BRIEF — Leave out any picture and return the remaining listing below exactly as given.

DATASET EXCERPTS —
- - -
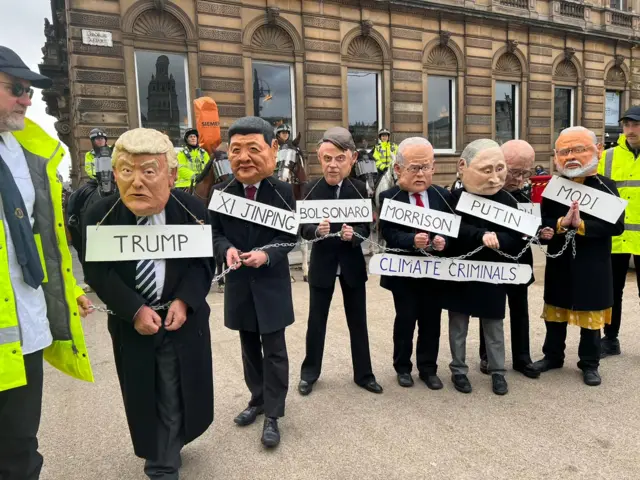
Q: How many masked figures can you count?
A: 7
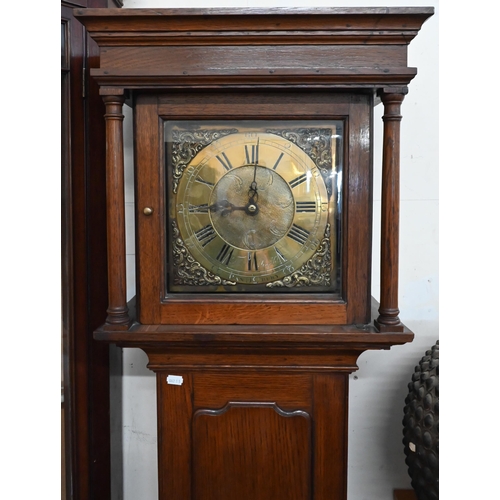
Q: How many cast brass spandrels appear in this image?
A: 4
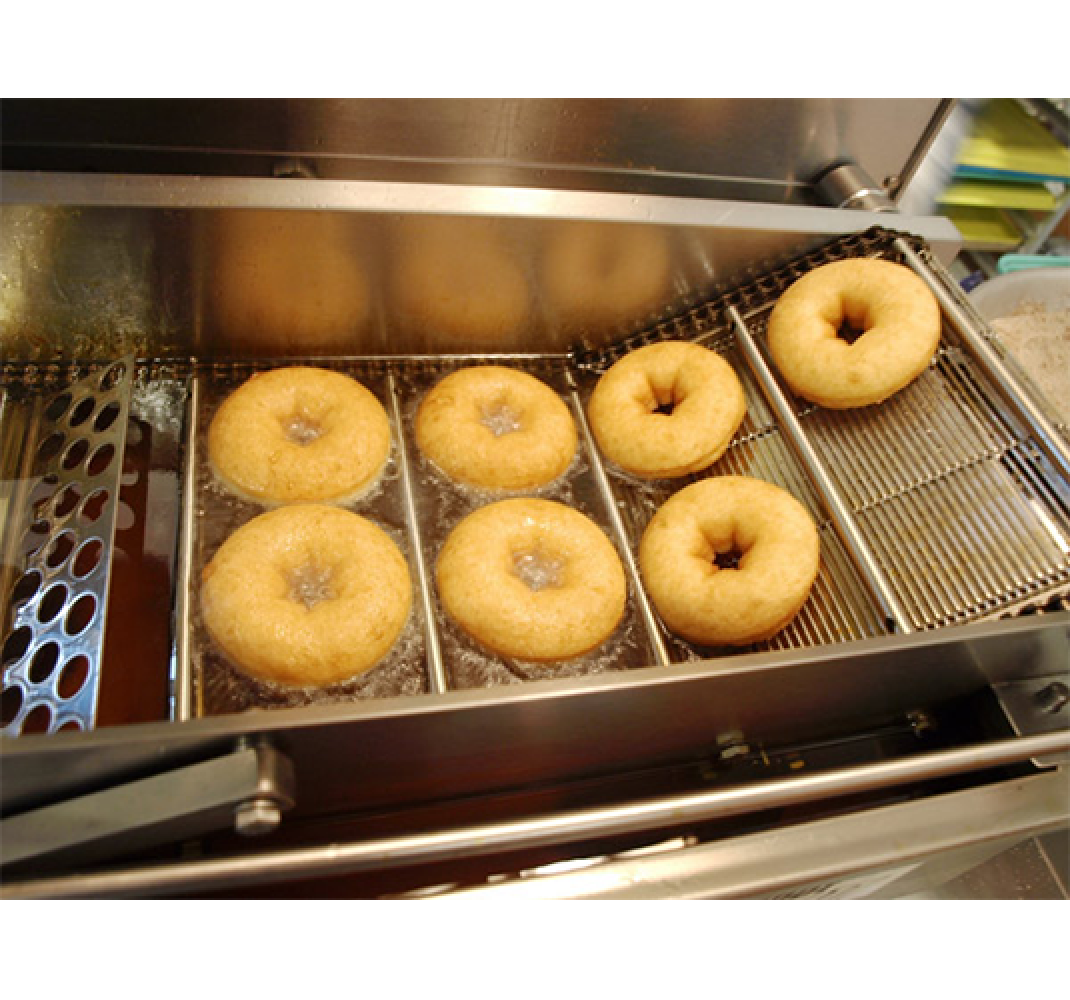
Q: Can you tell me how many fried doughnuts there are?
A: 7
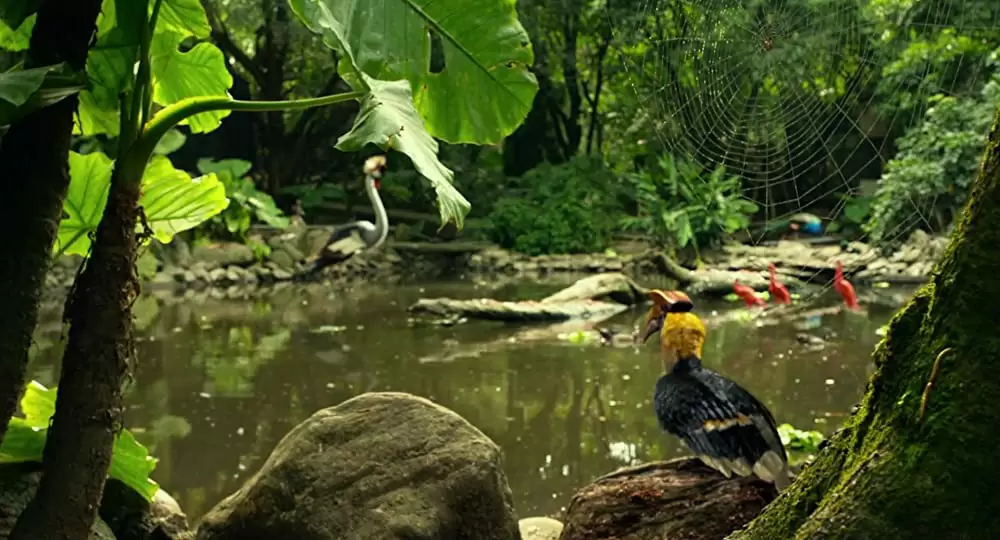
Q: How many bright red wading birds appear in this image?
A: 3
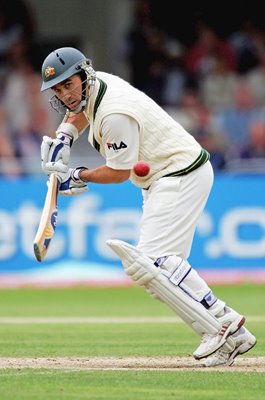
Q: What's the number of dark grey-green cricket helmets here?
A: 1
- - -
ANSWER BOX —
Q: How many masked figures can you count?
A: 7
Q: How many cast brass spandrels appear in this image?
A: 4
Q: Can you tell me how many fried doughnuts there are?
A: 7
Q: How many bright red wading birds appear in this image?
A: 3
Q: What's the number of dark grey-green cricket helmets here?
A: 1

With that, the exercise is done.